16. Having regard to the fact situation as narrated above, the judgments referred above would not render any assistance in support of the case of the petitioners in these writ petitions. In all the aforesaid judgments, the powers of primary authority were exercised by the Government, and in such context, it is held that there was no independent consideration by the licencing authority. In those judgments, power is conferred by the statute itself on the licencing authority and such power was not exercised independently by the licencing authority, but either exercised directly by the Government or at the instance of the Government. In the context of such facts in all the cases referred above, the conduct of the respondents therein was faulted with. But, coming to the facts on hand, there is no provision in the substantive enactment, conferring absolute power either for grant of licences or to impose such restrictions including the fixation of the rates of admission. Such a power is conferred in the Rules, namely, the A.P. Cinemas (Regulation) Rules, 1970, which are framed in exercise of powers under Section 11 of the A.P. Cinemas (Regulation) Act, 1955. At the same time, it is to be noticed that there is a substantive provision under Section 5(2) of the said Act, which confers limited power on the licencing authorities for grant of licences and its renewals, subject to certain restrictions. Even such power is further controlled by the provision under Section 5(3)(2) of the said Act, and in that view of the matter, the impugned order passed by the Government in G.O.Ms.No.181, dated 11.07.2011, based on the recommendations made by the steering committee constituted for the said purpose, cannot be faulted on the ground that the Government lacks jurisdiction to fix the rates of admission.
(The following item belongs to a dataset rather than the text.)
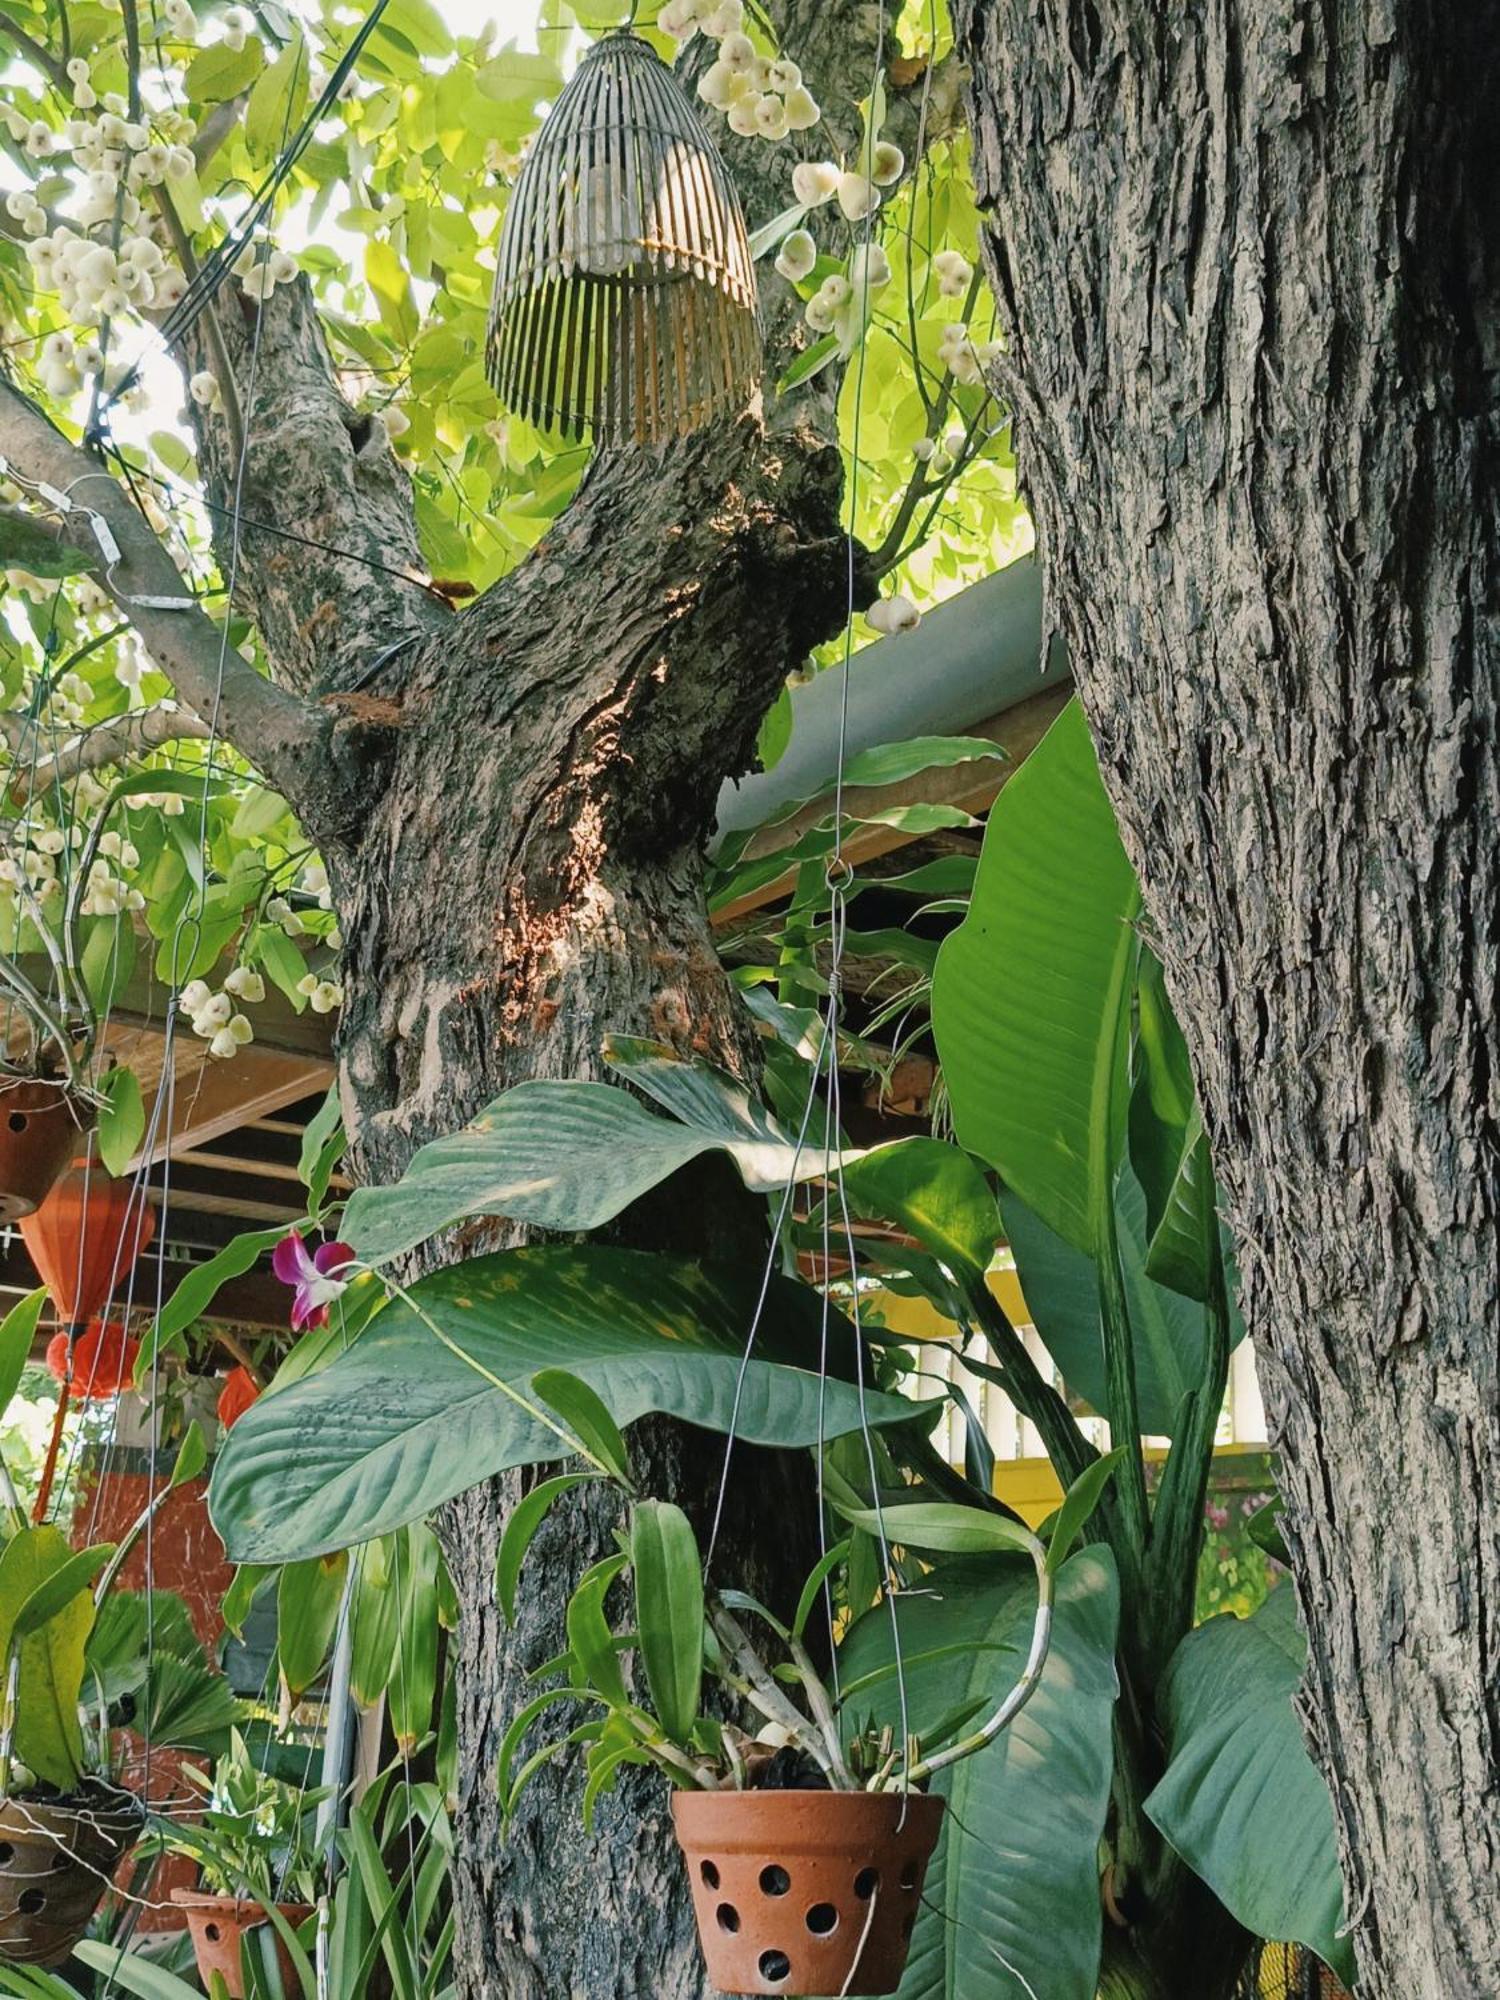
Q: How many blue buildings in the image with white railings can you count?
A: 0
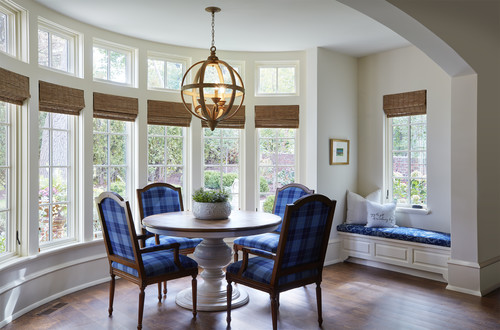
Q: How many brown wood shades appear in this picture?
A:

17. Coming to the judgments relied on by the learned Government Pleader appearing for respondents, in the case of Deepak Theatre, Dhuri (8 supra), while examining the regulatory power of the Government under Punjab Cinemas (Regulation) Act, 1952, and while interpreting the analogous provision, the Hon'ble Supreme Court has clearly held; "The right to fix the rates of admission is a business incident, as the theatre owner having created an interest in the general public therein, it has become necessary for the State to step in and regulate the activity of fixation of maximum rates of admission to different classes, as a welfare weal. Thereby, fixation of rates of admission became a legitimate ancillary or incidental power in furtherance of regulation under the Act. Access to and admission in to theatre is a facility and concomitant right to a cine-goer public. Classification of seats and fixation of rates of admission according to paying capacity of a cine-goer is also an integral power of regulation." If the aforesaid judgment of the Hon'ble Supreme Court is read coupled with the provision under Section 5(2) of the A.P. Cinemas (Regulation) Act of 1955, it cannot be said that the Government has no power for issuing directions for fixation of rates of admission into cinema buildings. In the case of Minerva Talkies (9 supra), when rule was amended limiting cinema shows to 4 per day, the Hon'ble Supreme Court, while examining the power of the State Government in limiting the shows, has held that the Act confers wide powers on the State Government for regulation of exhibition of cinematograph films, which includes the power to regulate the hours during which the cinematograph films may be exhibited, the seating arrangements for the members of the public and any other allied matters pertaining to public safety, health, sanitation and incidental matters. In that context, it is held that in view of the regulatory power conferred on the authorities, it is within the purview of the regulatory mechanism under the Act. The said reasoning also supports the case of respondents.

18. In view of the aforesaid judgments and having regard to the controlling powers conferred on the Government under Section 5(2) of the Act, the submission made by the learned counsel for petitioners that the Government has no power to fix the rates of admission at all, merits no acceptance and such a contention is, therefore, rejected.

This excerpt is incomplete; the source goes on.